In the entries below, find every line with "many" and copy it.

■ ■ ■ ■

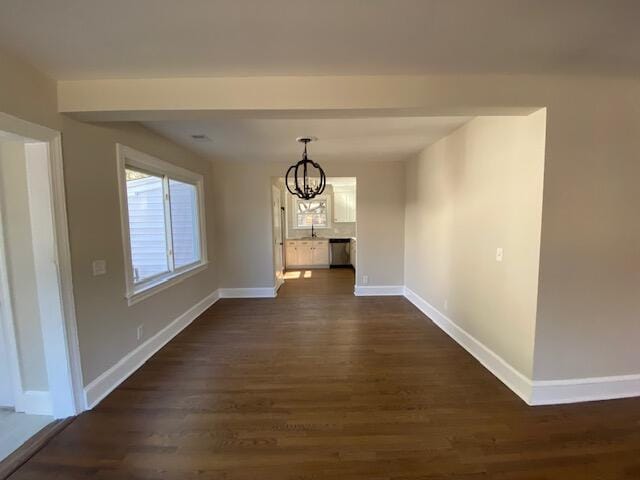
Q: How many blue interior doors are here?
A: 0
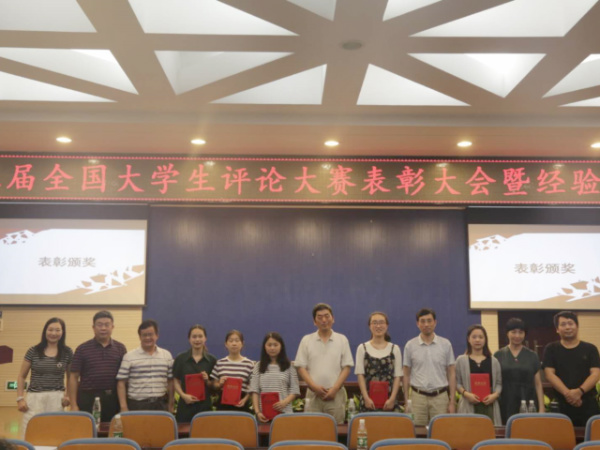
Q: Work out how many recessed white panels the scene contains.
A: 13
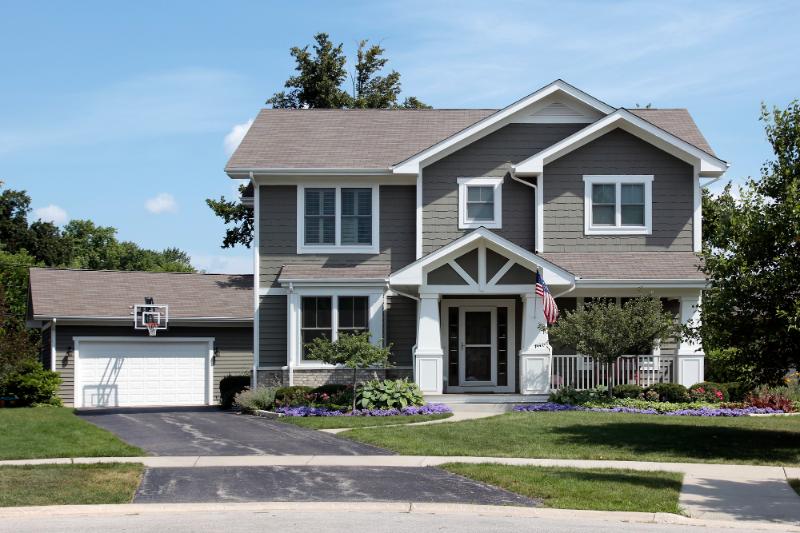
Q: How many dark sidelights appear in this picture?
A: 2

■ ■ ■ ■

Answer below:
Q: How many blue interior doors are here?
Q: Work out how many recessed white panels the scene contains.
Q: How many dark sidelights appear in this picture?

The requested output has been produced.